Resque is heavily inspired by DelayedJob (which rocks) and comprises three parts:

A Ruby library for creating, querying, and processing jobs
A Rake task for starting a worker which processes jobs
A Sinatra app for monitoring queues, jobs, and workers.

Resque workers can be distributed between multiple machines, support priorities, are resilient to memory bloat / "leaks," are optimized for REE (but work on MRI and JRuby), tell you what they're doing, and expect failure.

Resque queues are persistent; support constant time, atomic push and pop (thanks to Redis); provide visibility into their contents; and store jobs as simple JSON packages.

The Resque frontend tells you what workers are doing, what workers are not doing, what queues you're using, what's in those queues, provides general usage stats, and helps you track failures.

The Blog Post

For the backstory, philosophy, and history of Resque's beginnings, please see the blog post.

Overview

Resque allows you to create jobs and place them on a queue, then, later, pull those jobs off the queue and process them.

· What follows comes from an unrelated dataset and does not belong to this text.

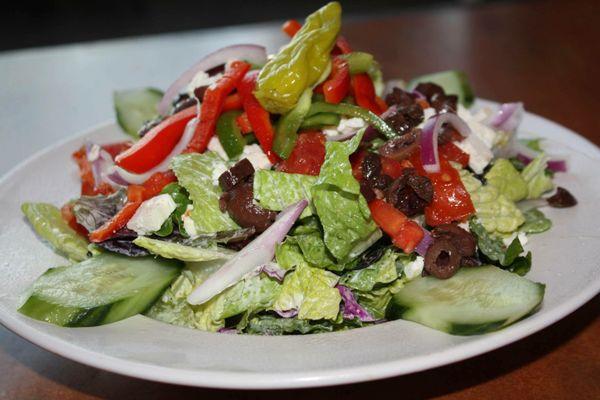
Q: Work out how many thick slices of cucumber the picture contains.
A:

Resque jobs are Ruby classes (or modules) which respond to the perform method. Here's an example:

class Archive
  @queue = :file_serve

  def self.perform(repo_id, branch = 'master')
    repo = Repository.find(repo_id)
    repo.create_archive(branch)
  end
end

The @queue class instance variable determines which queue Archive jobs will be placed in. Queues are arbitrary and created on the fly - you can name them whatever you want and have as many as you want.

To place an Archive job on the file_serve queue, we might add this to our application's pre-existing Repository class:

class Repository
  def async_create_archive(branch)
    Resque.enqueue(Archive, self.id, branch)
  end
end

Now when we call repo.async_create_archive('masterbrew') in our application, a job will be created and placed on the file_serve queue.

Later, a worker will run something like this code to process the job:

klass, args = Resque.reserve(:file_serve)
klass.perform(*args) if klass.respond_to? :perform

Which translates to:

Archive.perform(44, 'masterbrew')

Let's start a worker to run file_serve jobs:

$ cd app_root
$ QUEUE=file_serve rake resque:work

This starts one Resque worker and tells it to work off the file_serve queue. As soon as it's ready it'll try to run the Resque.reserve code snippet above and process jobs until it can't find any more, at which point it will sleep for a small period and repeatedly poll the queue for more jobs.

Workers can be given multiple queues (a "queue list") and run on multiple machines. In fact they can be run anywhere with network access to the Redis server.

Jobs

What should you run in the background? Anything that takes any time at all. Slow INSERT statements, disk manipulating, data processing, etc.

At GitHub we use Resque to process the following types of jobs:

Warming caches
Counting disk usage
Building tarballs
Building Rubygems
Firing off web hooks
Creating events in the db and pre-caching them
Building graphs
Deleting users
Updating our search index

As of writing we have about 35 different types of background jobs.

Keep in mind that you don't need a web app to use Resque - we just mention "foreground" and "background" because they make conceptual sense. You could easily be spidering sites and sticking data which needs to be crunched later into a queue.

Persistence

Jobs are persisted to queues as JSON objects. Let's take our Archive example from above. We'll run the following code to create a job:

repo = Repository.find(44)
repo.async_create_archive('masterbrew')

The following JSON will be stored in the file_serve queue:

{
    'class': 'Archive',
    'args': [ 44, 'masterbrew' ]
}

Because of this your jobs must only accept arguments that can be JSON encoded.

So instead of doing this:

Resque.enqueue(Archive, self, branch)

do this:

Resque.enqueue(Archive, self.id, branch)

This is why our above example (and all the examples in examples/) uses object IDs instead of passing around the objects.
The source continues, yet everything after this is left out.